Dengan demikian, substansi pendidikan karakter bangsa dilupakan demi meraih "bergaya internasional". Biaya besar yang dikeluarkan hanya untuk show of force pengakuan status sosial ekonomi (SSE) tinggi. Pendidikan yang telah dibayar mahal tidak memberikan jaminan untuk bisa meraih karakter bangsa. Boleh jadi, produksi pendidikan kapitalistis melahirkan karakter arogan, tidak mau melihat ke dalam (inward looking) diri bangsa, berorientasi semua serbainternasional yang belum tentu positif.

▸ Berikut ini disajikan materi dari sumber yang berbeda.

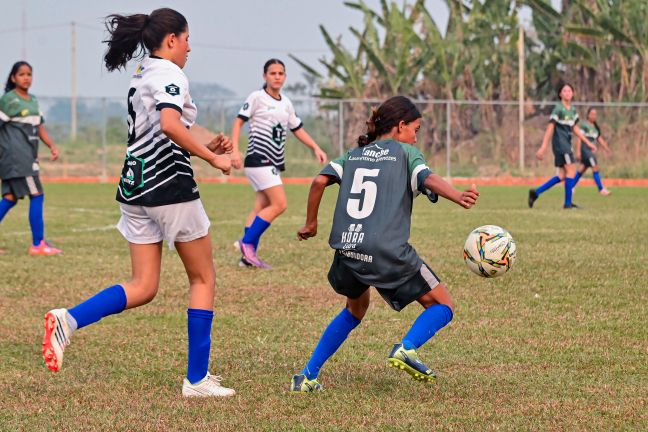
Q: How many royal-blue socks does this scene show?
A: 12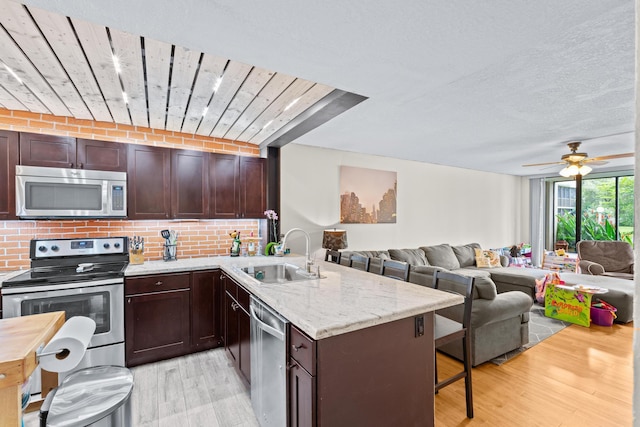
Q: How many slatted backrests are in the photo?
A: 4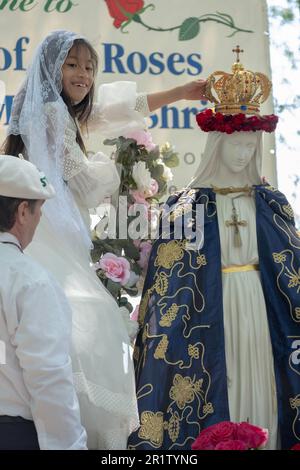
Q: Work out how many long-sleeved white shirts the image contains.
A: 1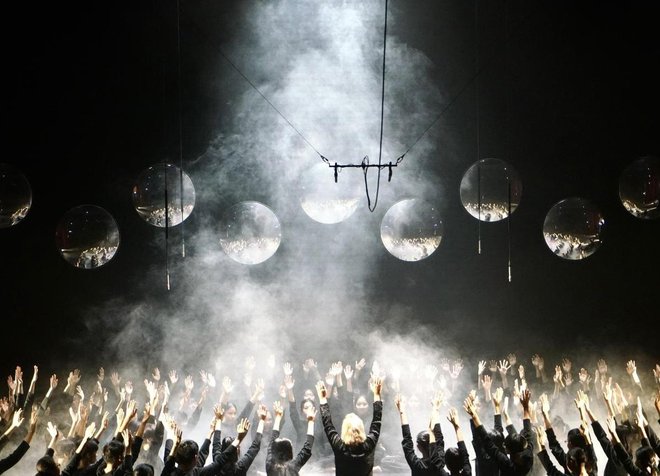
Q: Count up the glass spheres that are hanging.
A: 9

Pendidikan kapitalistis bahkan menghadirkan pengelompokan lembaga pendidikan favorit, unggulan, dan biasa. Stigmatisasi pada lembaga pendidikan semacam ini hanya melahirkan diskreditasi terhadap anak didik oleh para pendidik dan fasilitas pendidikan yang disediakan negara. Padahal, kontribusi sekolah dan guru terhadap kualitas pendidikannya lebih banyak ditunjang oleh lembaga bimbingan belajar (bimbel) dibandingkan kontribusi guru dalam meraih prestasi masuk ke perguruan tinggi negeri ternama.
Kewajiban negara adalah menyediakan perangkat pendidikan yang mencukupi untuk dapat melahirkan generasi muda berkarakter. Perangkat utama yang harus disediakan negara adalah kualitas atau kompetensi guru agar merata pada semua lembaga pendidikan di Indonesia. Kualitas guru di Papua harus sama dengan guru di Jakarta dan Aceh.

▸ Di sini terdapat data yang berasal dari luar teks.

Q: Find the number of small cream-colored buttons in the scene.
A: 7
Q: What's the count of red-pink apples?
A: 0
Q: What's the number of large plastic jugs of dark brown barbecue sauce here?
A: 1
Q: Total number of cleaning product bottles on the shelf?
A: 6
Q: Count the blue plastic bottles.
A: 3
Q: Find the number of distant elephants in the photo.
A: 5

Pendidikan yang kapitalistis ini jika dibiarkan terus hadir akan membahayakan cita-cita pendidikan menuju bangsa berkarakter. Para pemimpin negara di masa datang akan didominasi oleh anak didik produk pendidikan kapitalistis. Mereka beranggapan bahwa biaya mahal yang telah dikeluarkan harus break-even point (BEP) saat masuk ke dunia kerja.

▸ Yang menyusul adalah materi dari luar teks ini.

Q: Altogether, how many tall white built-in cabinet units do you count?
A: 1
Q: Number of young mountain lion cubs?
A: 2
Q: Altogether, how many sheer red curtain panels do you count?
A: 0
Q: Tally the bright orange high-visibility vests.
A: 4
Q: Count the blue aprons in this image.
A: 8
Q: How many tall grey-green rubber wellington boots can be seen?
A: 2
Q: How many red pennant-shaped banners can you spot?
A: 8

Pendidikan kapitalistis bisa menjadi benih penyimpangan saat masuk ke dunia kerja. Kalau masuk ke dunia birokrasi akan menjadikan birokrasi sebagai ladang bisnis (korupsi) agar BEP tercapai. Jika masuk ke dunia swasta pun akan memainkan peran sebagai pengusaha yang tidak peduli moralitas bisnis, berkolaborasi negatif dengan birokrat, tidak punya kepedulian sosial. Bahkan, jika mereka gagal di dunia swasta akan masuk dalam perangkap dunia ilegal, fatalistic (bunuh diri, malapraktik), antisosial, agresif-negatif, dan ekstremis.
Terjebak tradisi
Pengembangan karakter anak-anak didik juga acap kali terjebak pada pekerjaan rumah yang dihadapi sekolah. Seperti sekolah-sekolah yang tidak diunggulkan dibiarkan pemerintah tanpa ada upaya meningkatkan kualitasnya. Tidak ada "dewa penolong" terhadap sekolah yang berprestasi biasa-biasa untuk dapat mengangkat grade-nya.
Guru dan kepala sekolah dibiarkan dengan pola pikir dan gaya mendidiknya yang "tradisional", tidak berusaha melakukan modifikasi terhadap berbagai perubahan lingkungan yang terjadi. Bahkan, anak-anak didik sering merasakan "jenuh" dengan materi dan gaya guru yang mengajar. Sedangkan fasilitas publik di sekolah juga serbaterbatas, kegiatan ekstra kurikuler juga tidak bisa datang setiap saat ketika jenuh.
Kejenuhan anak didik tidak diantisipasi oleh guru sekolah dan berketerusan --karena pola pikir dan pengetahuan terbatas, tidak punya visi pendidikan revolusioner, gaya komunikasi apa adanya-- sehingga anak-anak bebas melakukan berbagai gaya menyelesaikan kejenuhan. Ada yang bergerombol di jalan membuat simpul-simpul massa sehingga terjebak dalam konflik (tawuran), ada yang main ke mal, ada yang memainkan gadget.
Penyimpangan anak-anak didik seakan-akan dibiarkan menjadi kanal atas kejenuhan dan gaya guru dan sekolah yang tradisional (tidak melakukan modifikasi). Guru tidak berusaha melebur dengan murid sehingga berbagai kemungkinan potensi buruk dapat diantisipasi. Guru juga dapat mengembangkan anak-anak didik jika ada potensi prestatif lain.
Kurikulum 2013 dianggap dapat menjadi solusi berbagai keluhan anak didik terhadap situasi pendidikan yang terjadi sekarang. Masalahnya, apakah implementasinya bisa seperti yang diharapkan jika kualitas dan kompetensi kepemimpinan sekolah, guru, dan infrastruktur pendidikan tidak menunjang.